Wreckage is MusclePharm’s upcoming pre-workout released as part of the Hardcore Series along with the post-workout supplement, Gainz, and the Whey supplement, Diesel. It features several effective, clinically-dosed ingredients including D-Aspartic Acid…
Citrulline is an amino acid which serves as a precursor to Arginine, and therefore is directly involved in the production of Nitric Oxide. Unlike supplemental Arginine, however, Citrulline is quite reliable at increasing plasma Arginine and ultimately enhancing performance.
Citrulline has been shown to increase muscular contraction efficiency, meaning less ATP is required for a given workload. This mechanism explains why subjects who consumed Citrulline were able to perform more reps later on in the workout compared to subjects who consumed a placebo. Citrulline has also been shown to reduce muscle soreness.

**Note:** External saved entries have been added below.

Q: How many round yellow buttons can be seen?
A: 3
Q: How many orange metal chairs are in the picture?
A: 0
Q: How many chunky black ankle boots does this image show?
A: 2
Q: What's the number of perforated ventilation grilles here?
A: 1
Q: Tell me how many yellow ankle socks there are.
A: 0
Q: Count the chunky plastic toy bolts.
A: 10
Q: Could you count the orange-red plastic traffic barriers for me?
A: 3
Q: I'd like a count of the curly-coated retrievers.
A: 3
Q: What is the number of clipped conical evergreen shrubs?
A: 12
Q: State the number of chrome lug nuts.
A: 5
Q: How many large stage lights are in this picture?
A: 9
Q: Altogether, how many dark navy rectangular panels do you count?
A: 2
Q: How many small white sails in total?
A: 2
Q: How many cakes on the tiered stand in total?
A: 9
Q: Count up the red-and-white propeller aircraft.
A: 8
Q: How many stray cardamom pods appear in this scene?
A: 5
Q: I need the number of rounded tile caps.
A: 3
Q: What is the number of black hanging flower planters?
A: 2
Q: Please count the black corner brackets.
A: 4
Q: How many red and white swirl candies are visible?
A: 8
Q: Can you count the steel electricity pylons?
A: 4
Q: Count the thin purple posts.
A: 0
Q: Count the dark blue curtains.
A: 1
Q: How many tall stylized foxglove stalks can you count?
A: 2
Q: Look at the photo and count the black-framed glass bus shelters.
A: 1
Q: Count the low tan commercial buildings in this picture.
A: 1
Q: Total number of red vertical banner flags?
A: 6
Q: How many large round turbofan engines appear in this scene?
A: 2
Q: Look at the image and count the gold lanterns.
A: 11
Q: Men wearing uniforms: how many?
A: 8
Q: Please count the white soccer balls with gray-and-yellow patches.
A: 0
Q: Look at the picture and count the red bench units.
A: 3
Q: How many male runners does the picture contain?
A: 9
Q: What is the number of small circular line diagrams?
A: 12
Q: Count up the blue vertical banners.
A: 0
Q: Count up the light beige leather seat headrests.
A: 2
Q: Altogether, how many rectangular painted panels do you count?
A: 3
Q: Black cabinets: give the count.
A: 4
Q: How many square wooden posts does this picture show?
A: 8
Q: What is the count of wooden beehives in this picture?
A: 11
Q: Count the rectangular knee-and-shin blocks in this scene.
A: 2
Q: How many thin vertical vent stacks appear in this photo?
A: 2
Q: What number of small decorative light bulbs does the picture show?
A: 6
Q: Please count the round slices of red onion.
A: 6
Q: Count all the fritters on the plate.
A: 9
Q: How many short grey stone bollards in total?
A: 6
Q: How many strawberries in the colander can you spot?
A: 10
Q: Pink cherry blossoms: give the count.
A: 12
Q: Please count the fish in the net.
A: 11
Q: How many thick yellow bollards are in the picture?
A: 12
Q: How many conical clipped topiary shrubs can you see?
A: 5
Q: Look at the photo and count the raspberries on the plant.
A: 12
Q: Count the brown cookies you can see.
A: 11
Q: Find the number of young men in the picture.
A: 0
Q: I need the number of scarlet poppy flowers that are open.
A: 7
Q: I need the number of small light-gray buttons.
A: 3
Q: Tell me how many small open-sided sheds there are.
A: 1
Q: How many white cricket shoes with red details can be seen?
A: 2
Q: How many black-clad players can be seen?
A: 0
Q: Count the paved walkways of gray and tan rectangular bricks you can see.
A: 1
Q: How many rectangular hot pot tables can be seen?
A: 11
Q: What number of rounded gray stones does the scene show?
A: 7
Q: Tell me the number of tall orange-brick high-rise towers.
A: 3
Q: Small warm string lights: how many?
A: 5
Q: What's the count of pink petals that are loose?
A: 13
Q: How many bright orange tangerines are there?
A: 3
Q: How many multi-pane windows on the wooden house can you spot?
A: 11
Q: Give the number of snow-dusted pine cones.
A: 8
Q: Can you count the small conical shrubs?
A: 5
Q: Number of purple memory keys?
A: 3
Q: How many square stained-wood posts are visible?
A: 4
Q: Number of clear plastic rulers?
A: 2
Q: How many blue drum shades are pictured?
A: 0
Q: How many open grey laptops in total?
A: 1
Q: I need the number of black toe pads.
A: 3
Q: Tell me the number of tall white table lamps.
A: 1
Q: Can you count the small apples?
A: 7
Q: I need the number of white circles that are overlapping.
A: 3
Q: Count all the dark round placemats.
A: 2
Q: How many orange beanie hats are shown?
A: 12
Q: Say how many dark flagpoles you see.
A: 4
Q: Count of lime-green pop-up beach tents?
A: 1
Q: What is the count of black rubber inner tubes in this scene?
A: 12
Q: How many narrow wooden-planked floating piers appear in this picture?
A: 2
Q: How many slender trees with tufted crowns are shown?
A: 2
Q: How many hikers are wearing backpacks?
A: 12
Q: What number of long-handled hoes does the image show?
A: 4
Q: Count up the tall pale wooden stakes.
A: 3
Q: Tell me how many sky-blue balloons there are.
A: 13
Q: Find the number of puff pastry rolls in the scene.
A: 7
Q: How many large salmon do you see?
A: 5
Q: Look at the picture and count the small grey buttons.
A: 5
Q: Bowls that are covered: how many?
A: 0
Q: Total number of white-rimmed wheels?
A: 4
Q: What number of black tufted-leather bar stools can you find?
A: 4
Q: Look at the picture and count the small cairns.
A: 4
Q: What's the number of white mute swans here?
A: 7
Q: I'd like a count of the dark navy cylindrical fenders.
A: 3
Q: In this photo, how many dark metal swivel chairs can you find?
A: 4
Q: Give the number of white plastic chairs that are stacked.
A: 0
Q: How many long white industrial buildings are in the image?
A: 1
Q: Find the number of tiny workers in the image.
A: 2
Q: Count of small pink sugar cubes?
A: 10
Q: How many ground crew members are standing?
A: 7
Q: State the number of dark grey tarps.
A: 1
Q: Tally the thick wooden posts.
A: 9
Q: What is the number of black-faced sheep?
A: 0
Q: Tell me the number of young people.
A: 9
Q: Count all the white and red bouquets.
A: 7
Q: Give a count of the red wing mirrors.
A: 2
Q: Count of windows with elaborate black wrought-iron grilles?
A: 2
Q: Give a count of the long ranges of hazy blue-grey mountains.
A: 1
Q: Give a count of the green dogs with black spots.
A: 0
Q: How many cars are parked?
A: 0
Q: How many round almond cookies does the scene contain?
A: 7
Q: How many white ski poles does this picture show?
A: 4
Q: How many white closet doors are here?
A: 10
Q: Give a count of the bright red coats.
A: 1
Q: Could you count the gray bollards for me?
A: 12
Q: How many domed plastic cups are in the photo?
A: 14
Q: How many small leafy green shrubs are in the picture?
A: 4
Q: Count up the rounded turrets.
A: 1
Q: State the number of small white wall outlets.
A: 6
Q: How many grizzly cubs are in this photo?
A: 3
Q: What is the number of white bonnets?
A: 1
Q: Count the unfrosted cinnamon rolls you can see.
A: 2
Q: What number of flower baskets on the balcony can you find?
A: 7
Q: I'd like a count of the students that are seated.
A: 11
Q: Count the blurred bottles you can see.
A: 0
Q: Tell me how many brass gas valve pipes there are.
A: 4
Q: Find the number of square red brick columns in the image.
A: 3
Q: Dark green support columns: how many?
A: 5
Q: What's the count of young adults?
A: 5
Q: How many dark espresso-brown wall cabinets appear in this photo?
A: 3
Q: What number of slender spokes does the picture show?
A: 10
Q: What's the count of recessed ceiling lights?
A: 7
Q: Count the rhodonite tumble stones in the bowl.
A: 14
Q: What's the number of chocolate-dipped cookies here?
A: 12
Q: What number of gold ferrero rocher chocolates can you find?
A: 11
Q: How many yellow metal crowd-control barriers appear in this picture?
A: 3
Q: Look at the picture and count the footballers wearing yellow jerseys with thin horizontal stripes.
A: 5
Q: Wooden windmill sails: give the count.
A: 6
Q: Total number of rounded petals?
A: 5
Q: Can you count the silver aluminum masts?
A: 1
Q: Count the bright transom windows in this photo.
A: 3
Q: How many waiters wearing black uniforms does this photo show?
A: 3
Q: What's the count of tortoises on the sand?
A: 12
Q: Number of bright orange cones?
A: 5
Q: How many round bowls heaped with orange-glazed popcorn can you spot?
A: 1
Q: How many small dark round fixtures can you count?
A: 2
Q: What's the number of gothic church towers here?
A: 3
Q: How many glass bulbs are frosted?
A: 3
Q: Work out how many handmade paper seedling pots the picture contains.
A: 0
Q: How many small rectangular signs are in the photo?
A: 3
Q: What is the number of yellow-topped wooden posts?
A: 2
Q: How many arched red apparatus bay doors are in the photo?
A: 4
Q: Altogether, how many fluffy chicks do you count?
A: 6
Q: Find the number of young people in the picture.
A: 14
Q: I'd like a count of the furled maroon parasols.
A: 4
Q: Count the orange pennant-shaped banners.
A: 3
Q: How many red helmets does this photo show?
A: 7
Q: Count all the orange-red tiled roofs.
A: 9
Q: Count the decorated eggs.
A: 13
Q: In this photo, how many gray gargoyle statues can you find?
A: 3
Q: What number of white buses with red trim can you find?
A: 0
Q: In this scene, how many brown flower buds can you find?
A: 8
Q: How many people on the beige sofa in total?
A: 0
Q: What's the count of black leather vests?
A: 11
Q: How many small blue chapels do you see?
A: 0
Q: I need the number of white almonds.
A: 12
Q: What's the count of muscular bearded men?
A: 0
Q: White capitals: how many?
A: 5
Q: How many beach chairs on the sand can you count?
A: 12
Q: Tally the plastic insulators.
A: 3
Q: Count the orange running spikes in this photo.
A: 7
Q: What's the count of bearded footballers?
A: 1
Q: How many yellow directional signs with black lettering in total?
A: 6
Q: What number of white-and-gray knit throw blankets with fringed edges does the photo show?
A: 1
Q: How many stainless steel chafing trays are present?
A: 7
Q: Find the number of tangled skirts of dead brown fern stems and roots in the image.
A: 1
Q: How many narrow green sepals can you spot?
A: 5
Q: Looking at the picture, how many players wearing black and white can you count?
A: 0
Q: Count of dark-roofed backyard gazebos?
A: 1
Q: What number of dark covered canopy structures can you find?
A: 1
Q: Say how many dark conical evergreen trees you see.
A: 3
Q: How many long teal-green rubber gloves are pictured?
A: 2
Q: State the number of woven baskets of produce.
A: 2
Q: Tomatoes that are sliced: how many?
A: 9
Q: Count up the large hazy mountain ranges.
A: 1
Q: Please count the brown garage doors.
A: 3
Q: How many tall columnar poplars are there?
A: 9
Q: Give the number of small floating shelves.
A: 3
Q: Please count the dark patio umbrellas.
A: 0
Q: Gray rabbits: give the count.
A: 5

Wreckage contains a clinically effective 6g dose of Citrulline Malate, indicating that MusclePharm has gotten the clinical-dosing memo and joined the rest of us here in 2015.
Leucine’s primary mechanism of action is via activation of Mammalian Target of Rapamycin (mTOR) which is a signaling molecule that signals the body to synthesize protein. To put it simply, Leucine activates mTOR which in turn stimulates protein synthesis.
One of the most commonly cites studies was published in the “International Journal of Sports Physiology and Performance” and found that 12 weeks of Leucine supplementation (4g/day) significantly increased 5-rep max in previously untrained (but healthy) male subjects, compared to the placebo group.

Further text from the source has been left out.